Automation: helping the UK health sector through COVID
It's safe to say the automation genie is out of the bottle. It’s proven itself in the crisis of the pandemic – and it’s about to prove itself again now we face the new challenge of nursing our healthcare systems back to health, writes UiPath for techUK's Intelligent Automation Week. #AutomationUK
It hardly needs stating that the pandemic is the biggest global health crisis for generations. Not just because of the human toll, but also the pressure it’s put on already struggling healthcare systems.
The NHS is in a precarious position. In fact, Marcel Levi, chief executive of the University College London Hospitals Trust, said it could take “a very long time” to clear the backlog of routine surgery and procedures, which has built up because of cancellations during the pandemic. In his view, COVID-19 nearly disabled the NHS.

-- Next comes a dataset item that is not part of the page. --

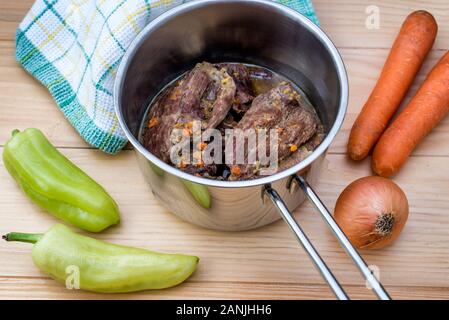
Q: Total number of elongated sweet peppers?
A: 2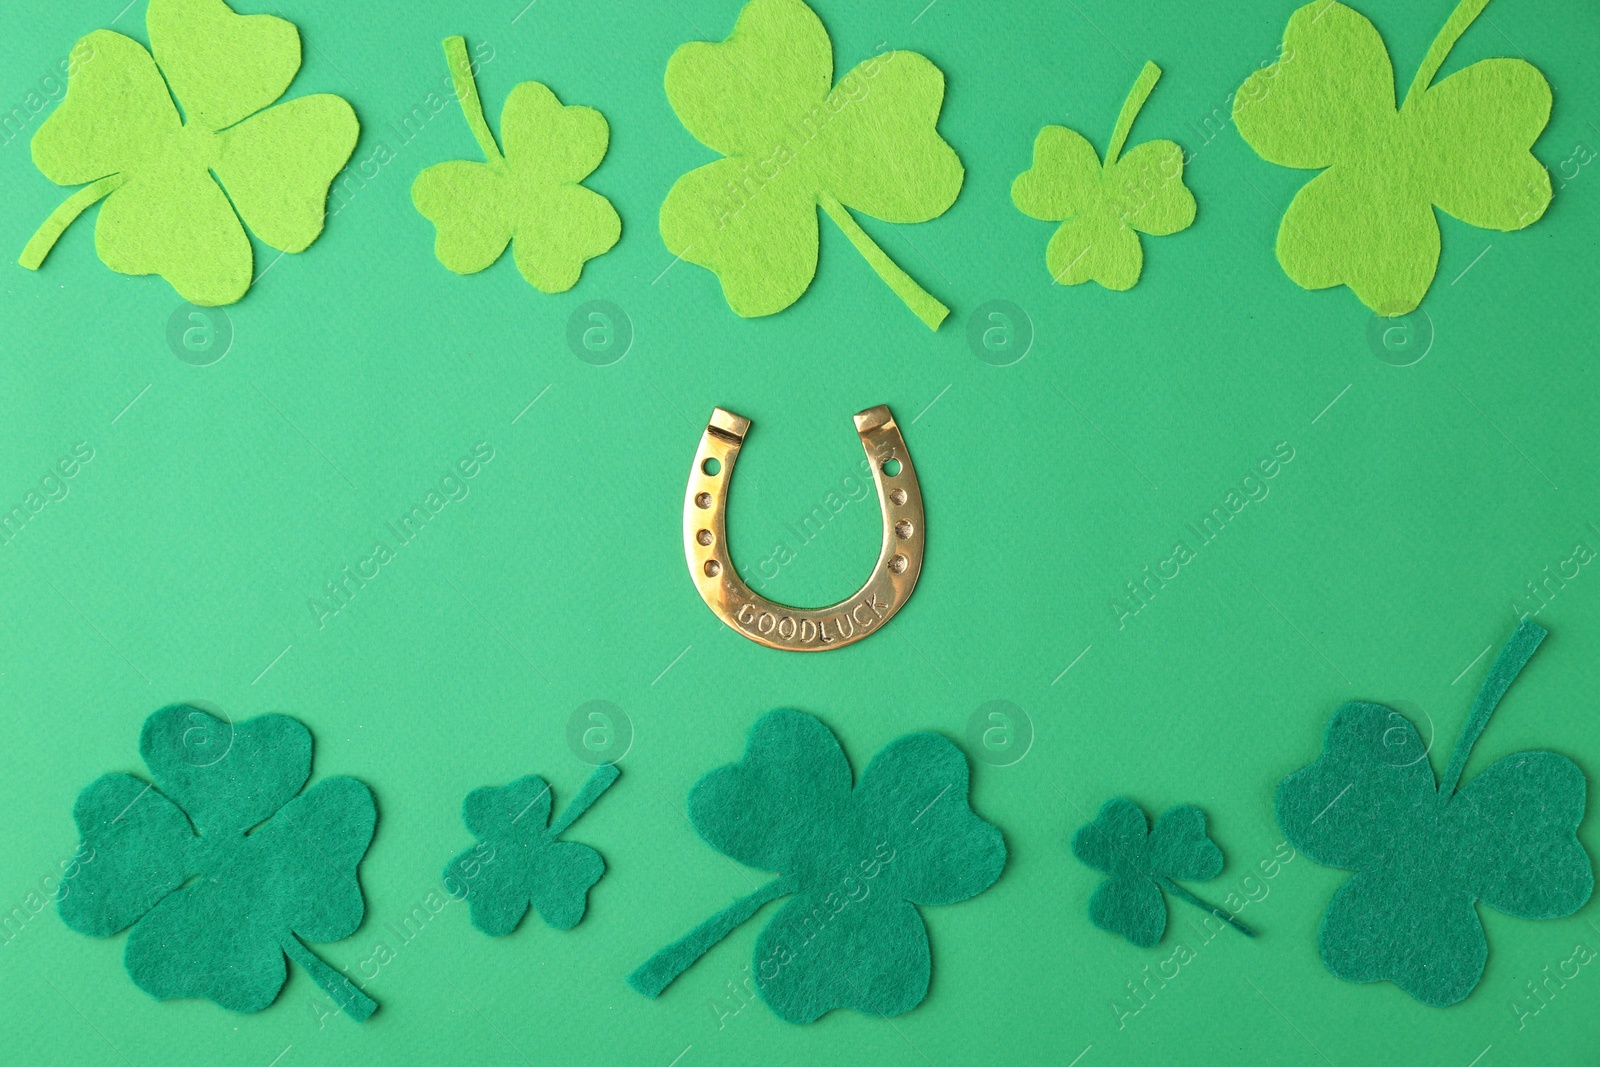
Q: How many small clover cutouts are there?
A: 4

But things could have been worse without support from Robotic Process Automation (RPA). While it isn’t a silver bullet, it’s played an important role in the last year, helping front-line staff. For example, Mater Hospital in Dublin was quick to deploy RPA. As cases began to rise, it needed to log COVID-19 test results in different systems to report to Infection Prevention and Control (IPC). Given the scale of testing, this was a huge task taking up to 50 per cent of a nurse’s time.
Robots took over. The information was processed in a fraction of the time nurses spent doing it, saving the infection control department three hours per day, 18 hours per week and 936 hours a year, while also eliminating human error. They could then deliver essential services, including PPE training for nurses with COVID-19 patients.
Globally, there are many other examples of RPA in healthcare throughout the pandemic.
It’s cut waiting times, mobilised medical staff and maintained vital medical supplies. When crisis hit, it’s been those organisations using automation that have had the edge. Not only that, as the pandemic recedes, they’ll be well positioned for it to support their recovery.
In fact, reflecting on the robot she introduced in 2020, Jincy Jerry, assistant director of nursing, infection and prevention and control at Mater, says, “The areas of application for this robot are endless. Any department, which spends a significant amount of time on a repetitive, administrative task could benefit.” She points out that it’s not just doctors and nurses that are supported. Those dealing with patient waiting lists could also benefit, paving the way for a quicker recovery from backlogs.
Meanwhile, NHS Shared Business Services (NHS SBS) had been using RPA extensively to create efficiencies and reduce costs before the pandemic. There are around 850 separate financial processes carried out by NHS SBS, covering reconciliations, cash flow, invoice payment, debt collection and more. Since 2016, 250 of these processes have been handed to robots. By taking on these functions in the most efficient way possible, resources are saved that can be ploughed back into reducing waiting lists and backlogs.
Of course, none of this comes without challenges, but these are far from insurmountable. Perhaps the best way to get going is to avoid the urge to immediately pick out single processes and tactically automate them. To gain the best results from RPA, leaders need to take a strategic view, embedding the technology across the enterprise and not just in pockets.
They also need to pay attention to cultural challenges. Employees sometimes think robots are going to take jobs. This couldn’t be further from the truth, especially in healthcare where there is already a skills gap. RPA is not about replacing staff but augmenting them. If staff correctly understand RPA through education, they will welcome it and the burden it lifts.
It's safe to say the automation genie is out of the bottle. It’s proven itself in the crisis of the pandemic – and it’s about to prove itself again now we face the new challenge of nursing our healthcare systems back to health.